Parteitag in Hannover
Mit den Worten „Andere Zeiten erfordern andere Männer“ empfiehlt Carlo Schmid auf dem Wahlparteitag der SPD in Hannover Willy Brandt als Kanzlerkandidaten. „Mit den unverbrauchten Energien der jungen Generation müssen unverbrauchte Kräfte ans Werk“, so Schmid, der sich vor wenigen Wochen selber noch Hoffnungen auf eine Kanzlerkandidatur machte, im „Appell von Hannover“.

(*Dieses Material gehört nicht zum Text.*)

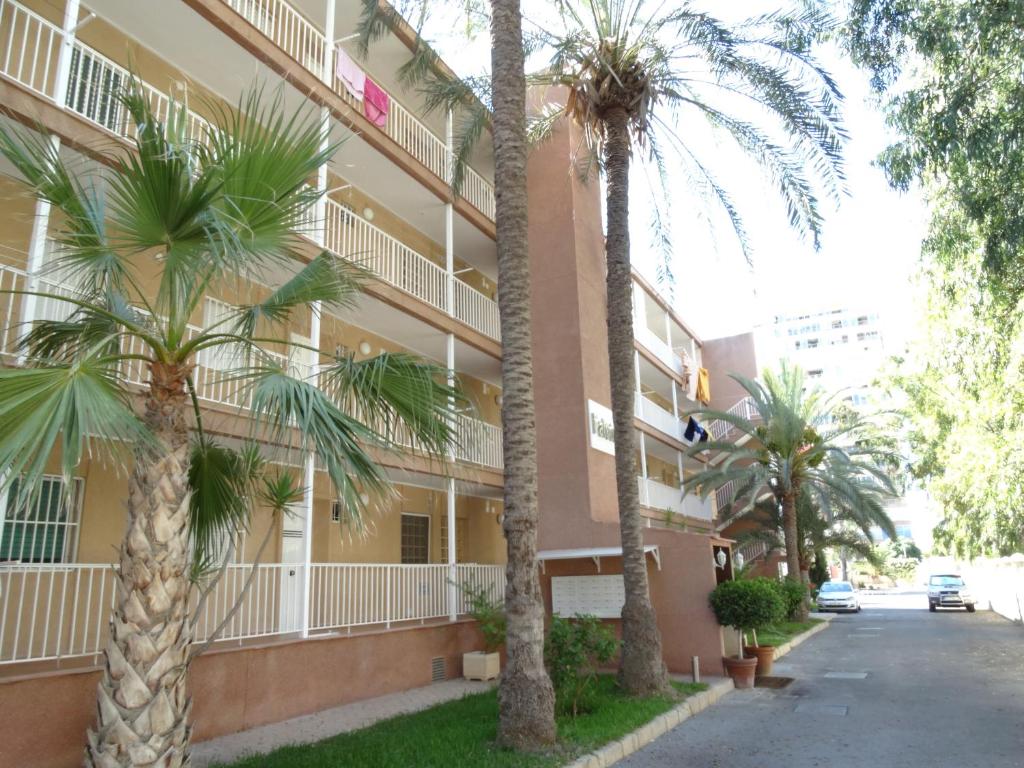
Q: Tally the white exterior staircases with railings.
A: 3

Der Parteitag ist ganz auf Willy Brandt zugeschnitten. Die Delegierten küren ihn einstimmig zu ihrem Spitzenkandidaten. Seine große Rede schließt er so wie John F. Kennedy seine Wahlkampfreden: Er zitiert den Amtseid des Kanzlers und endet mit den Worten „so wahr mir Gott helfe.“ Der Parteitag feiert ihn mit minutenlangen Ovationen.
Doch so unumstritten Brandt als Wahlkampflokomotive ist, der unumstrittene Führer der SPD ist er – noch – nicht. Als Mann des rechten Parteiflügels galt er lange als Außenseiter. Bei den Wahlen zum Parteivorstand landet er mit 293 von 311 gültigen Stimmen nur auf Platz 22, weit hinter Fritz Erler, Carlo Schmid und dem hessischen Ministerpräsidenten Georg August Zinn.